How about Barney? Isn't Barney purple?


----------



## MrVampire181 (May 12, 2009)

Vase: Can house a betta, keep the water VERY clean.

Names: Sparky?


----------



## jonziie (May 14, 2009)

thx for the tip dmhalfmoon
and thx everyone for the names. decided to call him JasperxD
cuz he looks like a Jasper?
anyways hehe im such a noob. oh well cant help myself. 
thx again guys!


----------



## veganchick (Jan 10, 2009)

awwww cute! as for advice, maybe a little larger container, and he might be a bit happier


----------



## sunkissedinCA (May 7, 2009)

aw how cute is he! i'm new as well, so welcome to the forum fellow newbie!


----------



## doggyhog (Apr 30, 2009)

He does look like a Jasper.  I'm glad you like the name. :-D


----------



## crowntail lover (Apr 25, 2009)

You stole the name!!!! :[


----------



## doggyhog (Apr 30, 2009)

Crowntail Lover: Huh?
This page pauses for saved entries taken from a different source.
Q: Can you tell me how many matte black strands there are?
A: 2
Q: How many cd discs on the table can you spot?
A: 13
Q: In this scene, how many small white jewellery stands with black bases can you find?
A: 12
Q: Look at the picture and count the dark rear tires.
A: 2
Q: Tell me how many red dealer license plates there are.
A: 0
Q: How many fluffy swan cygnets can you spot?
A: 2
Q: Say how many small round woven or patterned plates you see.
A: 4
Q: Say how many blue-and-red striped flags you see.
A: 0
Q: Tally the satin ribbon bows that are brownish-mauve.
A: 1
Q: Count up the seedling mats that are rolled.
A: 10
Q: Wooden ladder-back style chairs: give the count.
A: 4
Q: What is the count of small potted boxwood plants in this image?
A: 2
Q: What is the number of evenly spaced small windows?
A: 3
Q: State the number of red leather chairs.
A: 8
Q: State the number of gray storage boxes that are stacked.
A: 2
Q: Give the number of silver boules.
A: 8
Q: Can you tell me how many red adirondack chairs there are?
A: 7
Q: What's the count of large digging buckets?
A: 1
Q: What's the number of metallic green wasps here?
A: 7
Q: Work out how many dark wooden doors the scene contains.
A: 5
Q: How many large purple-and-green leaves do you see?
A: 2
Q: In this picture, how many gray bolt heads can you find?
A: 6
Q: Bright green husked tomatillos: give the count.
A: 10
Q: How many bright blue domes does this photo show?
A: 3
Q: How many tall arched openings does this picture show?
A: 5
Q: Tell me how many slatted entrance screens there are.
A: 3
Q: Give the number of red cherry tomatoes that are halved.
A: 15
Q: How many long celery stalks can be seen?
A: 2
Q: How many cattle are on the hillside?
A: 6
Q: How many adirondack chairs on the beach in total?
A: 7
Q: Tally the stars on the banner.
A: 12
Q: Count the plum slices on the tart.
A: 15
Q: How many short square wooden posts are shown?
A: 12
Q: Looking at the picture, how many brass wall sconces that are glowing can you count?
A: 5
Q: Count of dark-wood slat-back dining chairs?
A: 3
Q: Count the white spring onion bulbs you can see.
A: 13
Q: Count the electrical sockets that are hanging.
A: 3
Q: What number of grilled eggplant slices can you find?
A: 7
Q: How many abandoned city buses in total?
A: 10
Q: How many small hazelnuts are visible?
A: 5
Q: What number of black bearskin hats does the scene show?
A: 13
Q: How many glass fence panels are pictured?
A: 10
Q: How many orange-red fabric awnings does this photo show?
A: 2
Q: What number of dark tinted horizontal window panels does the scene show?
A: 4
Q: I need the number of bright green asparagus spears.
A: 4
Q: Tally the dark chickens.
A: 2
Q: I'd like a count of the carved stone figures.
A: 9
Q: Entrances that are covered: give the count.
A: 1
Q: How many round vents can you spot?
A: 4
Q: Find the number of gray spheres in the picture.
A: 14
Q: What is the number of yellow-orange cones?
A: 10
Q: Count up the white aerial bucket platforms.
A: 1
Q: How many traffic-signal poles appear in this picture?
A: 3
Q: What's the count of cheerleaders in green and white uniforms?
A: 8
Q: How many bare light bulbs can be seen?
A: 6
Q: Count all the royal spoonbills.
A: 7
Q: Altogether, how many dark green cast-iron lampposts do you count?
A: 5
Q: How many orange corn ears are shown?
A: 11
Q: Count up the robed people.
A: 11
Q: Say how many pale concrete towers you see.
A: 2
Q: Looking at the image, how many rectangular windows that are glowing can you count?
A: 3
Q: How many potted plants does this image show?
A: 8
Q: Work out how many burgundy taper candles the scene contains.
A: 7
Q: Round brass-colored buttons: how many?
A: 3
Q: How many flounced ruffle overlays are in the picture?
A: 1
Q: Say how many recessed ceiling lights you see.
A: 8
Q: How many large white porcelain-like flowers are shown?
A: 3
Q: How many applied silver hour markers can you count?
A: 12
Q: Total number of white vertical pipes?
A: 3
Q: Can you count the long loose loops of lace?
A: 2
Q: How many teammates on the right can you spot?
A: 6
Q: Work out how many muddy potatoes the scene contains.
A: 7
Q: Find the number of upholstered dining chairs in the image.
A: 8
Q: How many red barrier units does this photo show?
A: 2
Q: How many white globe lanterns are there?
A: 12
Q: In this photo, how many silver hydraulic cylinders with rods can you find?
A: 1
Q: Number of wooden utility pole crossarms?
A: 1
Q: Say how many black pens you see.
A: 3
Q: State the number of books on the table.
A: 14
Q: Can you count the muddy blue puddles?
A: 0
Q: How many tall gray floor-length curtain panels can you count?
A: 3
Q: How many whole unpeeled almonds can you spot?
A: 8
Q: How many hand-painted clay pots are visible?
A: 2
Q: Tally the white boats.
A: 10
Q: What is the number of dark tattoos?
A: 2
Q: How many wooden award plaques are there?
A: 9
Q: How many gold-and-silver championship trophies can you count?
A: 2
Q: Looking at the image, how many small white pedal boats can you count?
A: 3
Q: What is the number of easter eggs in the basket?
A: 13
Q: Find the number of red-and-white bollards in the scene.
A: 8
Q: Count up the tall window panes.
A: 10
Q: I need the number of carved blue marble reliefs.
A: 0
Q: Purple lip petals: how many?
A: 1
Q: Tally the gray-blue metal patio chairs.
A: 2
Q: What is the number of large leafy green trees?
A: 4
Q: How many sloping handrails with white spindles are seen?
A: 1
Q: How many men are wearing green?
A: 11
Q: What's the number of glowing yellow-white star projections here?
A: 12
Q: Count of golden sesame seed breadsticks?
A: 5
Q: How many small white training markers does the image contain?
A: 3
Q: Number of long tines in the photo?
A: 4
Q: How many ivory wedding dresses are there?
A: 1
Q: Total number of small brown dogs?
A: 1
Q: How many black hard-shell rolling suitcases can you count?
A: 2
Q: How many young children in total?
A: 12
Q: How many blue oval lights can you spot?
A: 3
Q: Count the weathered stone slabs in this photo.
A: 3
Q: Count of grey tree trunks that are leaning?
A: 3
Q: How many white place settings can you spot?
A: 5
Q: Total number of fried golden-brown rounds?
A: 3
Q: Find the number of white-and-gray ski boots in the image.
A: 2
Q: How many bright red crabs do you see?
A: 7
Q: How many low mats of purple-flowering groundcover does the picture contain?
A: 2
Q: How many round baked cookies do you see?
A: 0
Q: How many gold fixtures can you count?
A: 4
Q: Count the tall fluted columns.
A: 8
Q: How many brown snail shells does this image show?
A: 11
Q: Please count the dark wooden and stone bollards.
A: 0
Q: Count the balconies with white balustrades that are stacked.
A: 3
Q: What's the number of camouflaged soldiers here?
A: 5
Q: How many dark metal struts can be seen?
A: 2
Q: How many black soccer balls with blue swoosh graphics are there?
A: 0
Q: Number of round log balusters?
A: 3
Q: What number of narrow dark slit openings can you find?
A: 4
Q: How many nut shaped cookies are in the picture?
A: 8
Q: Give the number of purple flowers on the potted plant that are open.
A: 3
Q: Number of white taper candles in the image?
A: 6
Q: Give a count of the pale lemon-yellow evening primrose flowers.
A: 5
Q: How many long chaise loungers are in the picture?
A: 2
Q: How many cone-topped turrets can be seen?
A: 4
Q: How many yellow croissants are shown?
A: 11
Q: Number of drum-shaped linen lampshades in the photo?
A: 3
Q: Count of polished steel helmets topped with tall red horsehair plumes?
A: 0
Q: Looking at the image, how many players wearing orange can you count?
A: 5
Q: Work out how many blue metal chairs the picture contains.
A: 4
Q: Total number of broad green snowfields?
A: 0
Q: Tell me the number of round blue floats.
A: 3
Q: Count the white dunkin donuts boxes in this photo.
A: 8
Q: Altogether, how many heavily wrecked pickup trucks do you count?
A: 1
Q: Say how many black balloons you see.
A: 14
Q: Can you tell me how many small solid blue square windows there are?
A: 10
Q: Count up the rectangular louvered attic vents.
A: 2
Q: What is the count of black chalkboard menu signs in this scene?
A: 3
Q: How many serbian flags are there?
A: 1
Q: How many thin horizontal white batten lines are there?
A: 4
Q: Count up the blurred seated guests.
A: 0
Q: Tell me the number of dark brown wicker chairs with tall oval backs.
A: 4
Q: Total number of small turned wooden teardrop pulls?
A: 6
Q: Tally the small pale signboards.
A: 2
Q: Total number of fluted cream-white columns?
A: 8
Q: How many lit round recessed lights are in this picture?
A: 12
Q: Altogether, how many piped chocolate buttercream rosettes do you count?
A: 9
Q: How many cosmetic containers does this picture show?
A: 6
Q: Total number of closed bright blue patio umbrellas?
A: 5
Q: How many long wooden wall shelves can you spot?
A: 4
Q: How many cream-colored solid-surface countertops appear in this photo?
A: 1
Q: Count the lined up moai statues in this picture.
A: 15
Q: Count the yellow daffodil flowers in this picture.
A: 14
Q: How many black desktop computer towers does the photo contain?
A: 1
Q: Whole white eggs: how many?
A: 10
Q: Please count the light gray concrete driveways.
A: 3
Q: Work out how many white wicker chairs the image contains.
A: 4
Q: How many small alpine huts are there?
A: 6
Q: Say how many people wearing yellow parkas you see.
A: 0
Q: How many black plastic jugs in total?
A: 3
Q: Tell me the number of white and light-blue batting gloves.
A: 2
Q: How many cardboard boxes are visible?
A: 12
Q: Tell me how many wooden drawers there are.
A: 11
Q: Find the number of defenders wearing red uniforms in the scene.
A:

I don't understand your post.


----------



## dramaqueen (Jul 7, 2008)

One of Crowntail's bettas is named Jasper and she thinks the idea for the name was stolen from her.


----------



## doggyhog (Apr 30, 2009)

Oh!! I'm so sorry crowntail Lover! I didn't know.


----------



## dramaqueen (Jul 7, 2008)

lol Don't worry about it.


----------



## TitoBetta (Jun 2, 2009)

hes soo cute! i think you should maybe get him a bigger tank (if possible) and some decorations to give him something to do!


----------